Nevertheless, the document contains a distillation of the views of a lot of unbridled free marketers, and we have to remember that the same people are now in positions of major authority!

As Economic Secretary to the Treasury (City Minister), her responsibilities include financial services policy and overall strategic relationship with UK financial services, including:
  • banking and financial services reform and regulation (at home and in the EU) including the PRA
    • financial stability
    • City competitiveness
    • bank lending and access to finance
    • Help to Buy
    • financial conduct and the FCA
    • asset management
  • RBS, Lloyds and UKFI
  • bank taxes
  • asset freezing and financial crime
  • retail financial services, including consumer finance, financial advice and capability, working with the DWP Pensions Minister
  • Equitable life
  • delivery of pensions reforms
  • foreign exchange reserves and debt management policy, National Savings and Investments and the Debt Management Office
  • departmental minister for HM Treasury Group
  • women in the economy
  • parliamentary deputy on economy issues
Whoops, among her other responsibilities is that of financial crime, so it is to Ms Baldwin we must look for policy determinations.

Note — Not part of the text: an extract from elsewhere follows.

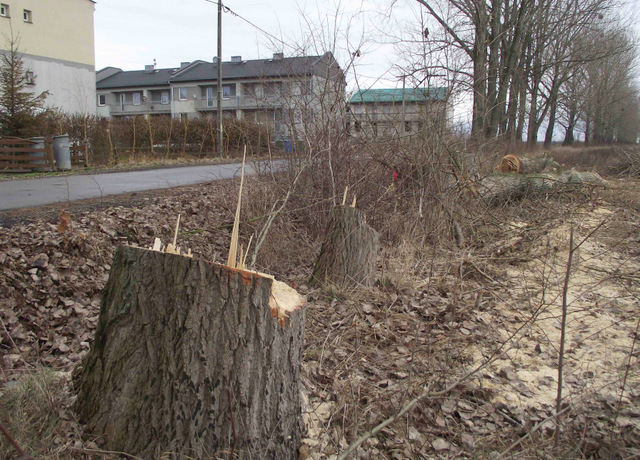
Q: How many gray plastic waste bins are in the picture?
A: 2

Now, it is perfectly possible that Ms Baldwin’s views may have softened somewhat since the publication of the Leviathan report, and she may now be in favour of a far more robust form of financial and City regulation!

She may be, but I don’t see any evidence of it, while I do see lots of evidence of a major slackening of a number of important constraints.

By their words shall ye know them!

2 comments:

Johnm said...

Maybe one of the new prisons is being built solely for them?
Dream over....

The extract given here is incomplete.